| Task instructions |
Using the entries that follow, establish how many lines contain the word "number" and give only that figure.
--- START ---
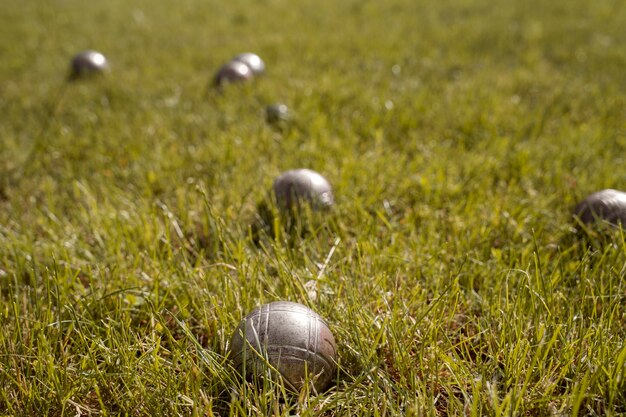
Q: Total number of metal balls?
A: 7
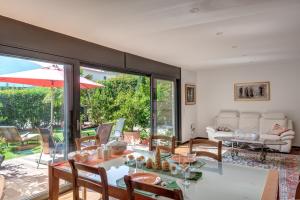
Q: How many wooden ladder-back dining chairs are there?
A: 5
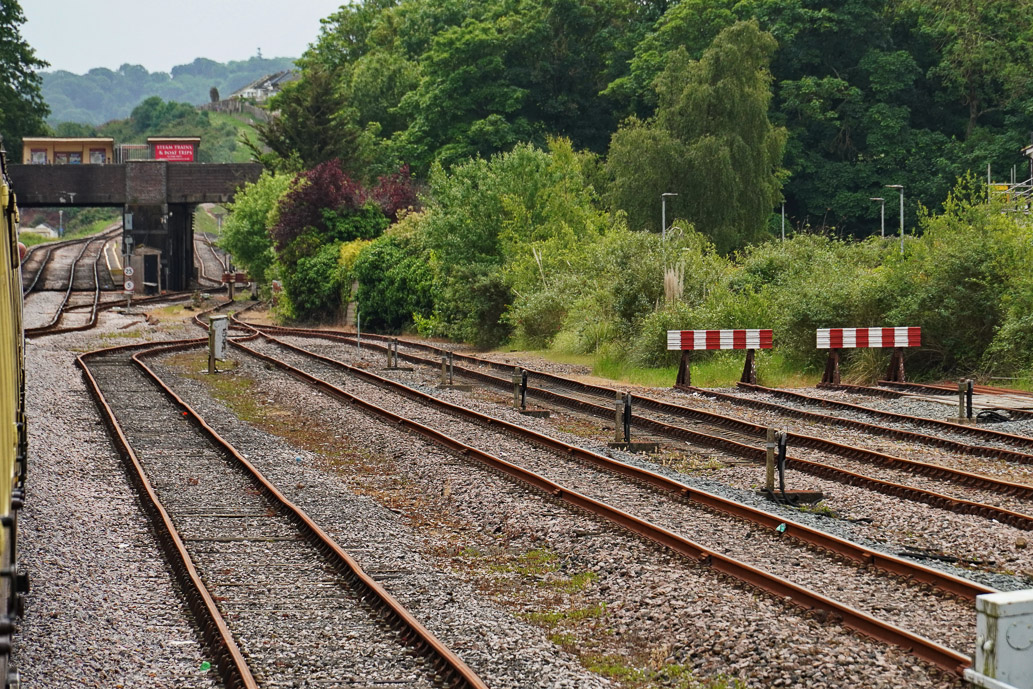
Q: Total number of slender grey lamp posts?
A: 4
--- END ---
| Exercise solution |
2